Description of the task:
Any image found in the entries is to be skipped; the rest is returned word for word.

Start of Block

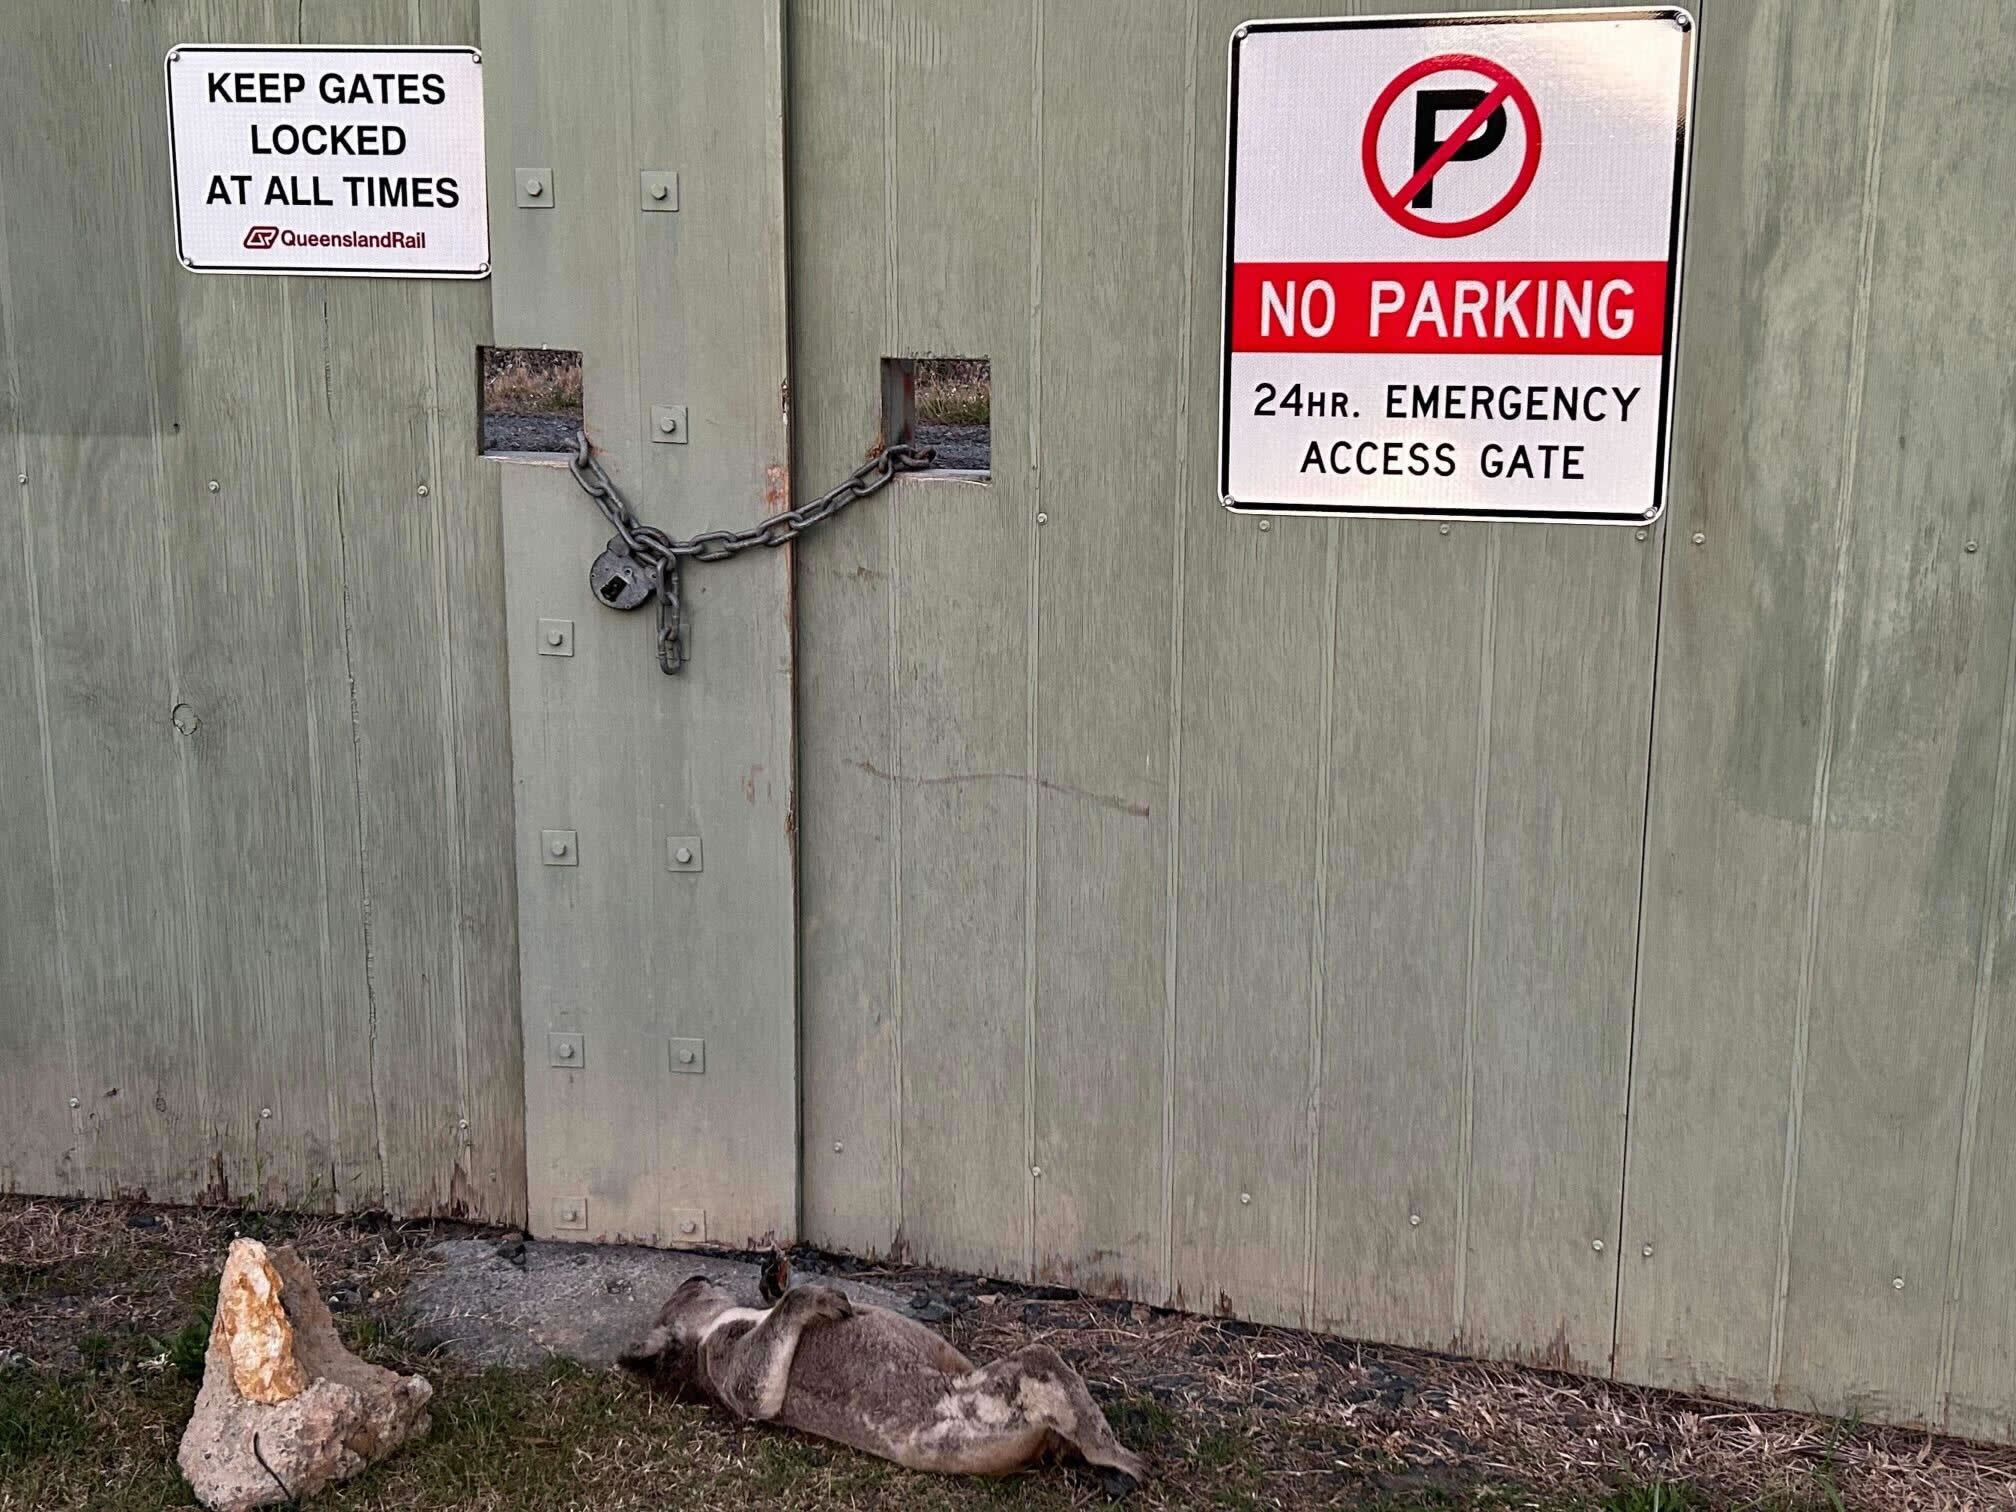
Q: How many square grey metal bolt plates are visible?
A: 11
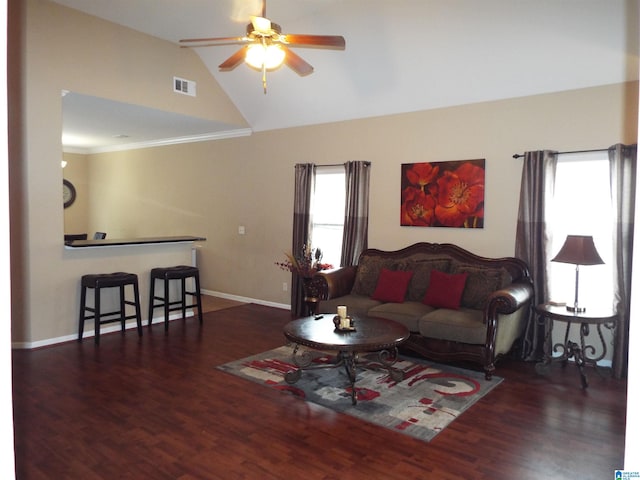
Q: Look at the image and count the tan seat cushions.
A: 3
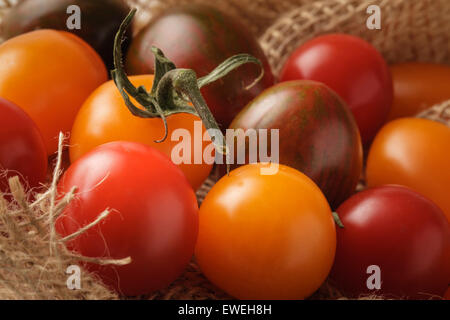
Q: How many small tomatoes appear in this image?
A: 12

End of Block

Expected output:
Q: How many square grey metal bolt plates are visible?
A: 11
Q: Look at the image and count the tan seat cushions.
A: 3
Q: How many small tomatoes appear in this image?
A: 12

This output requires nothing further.